→ **Work instructions**: In the listing below, find every line with the string "count" and pull it out.

→ **Data shown**:
- - -
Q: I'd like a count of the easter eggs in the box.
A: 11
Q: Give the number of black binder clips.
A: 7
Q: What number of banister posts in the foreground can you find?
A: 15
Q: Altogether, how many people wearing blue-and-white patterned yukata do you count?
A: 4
- - -
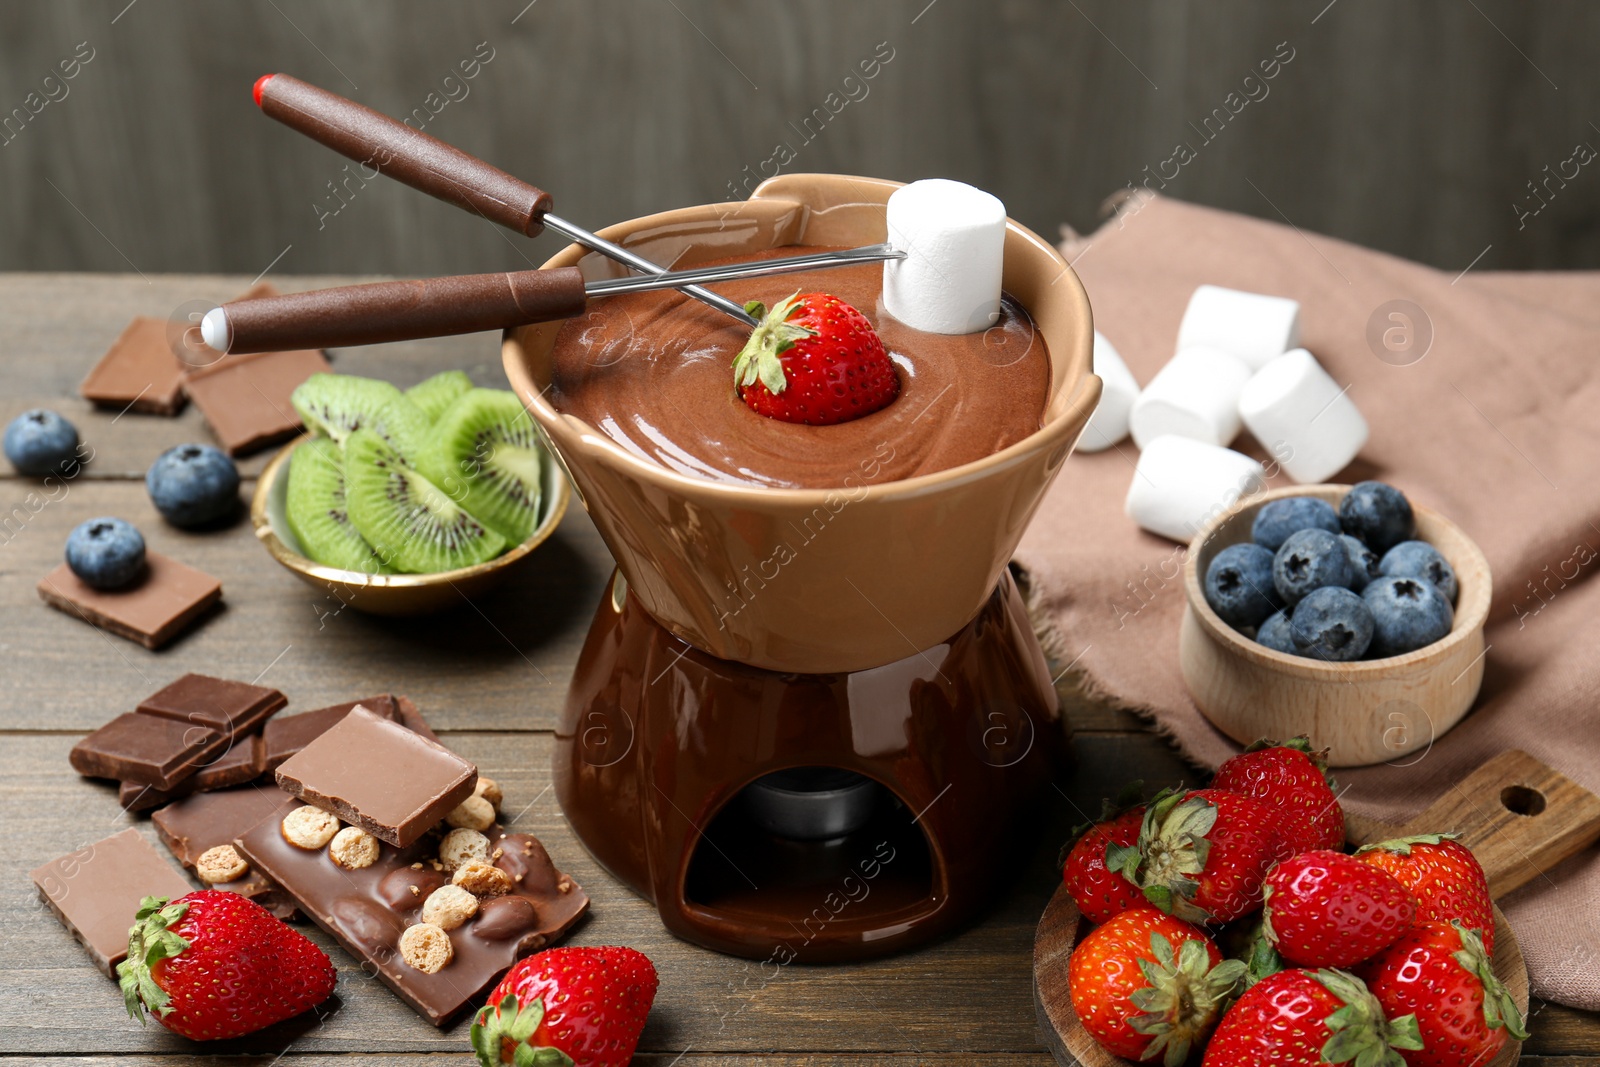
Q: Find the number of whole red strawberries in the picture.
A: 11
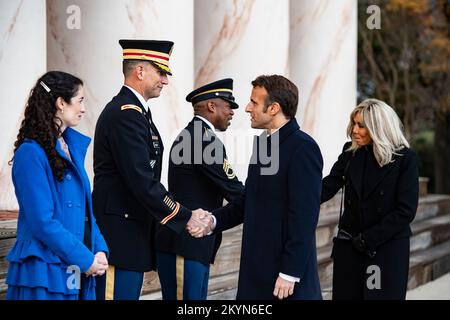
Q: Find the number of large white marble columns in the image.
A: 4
- - -
→ **Response box**:
Q: I'd like a count of the easter eggs in the box.
Q: Altogether, how many people wearing blue-and-white patterned yukata do you count?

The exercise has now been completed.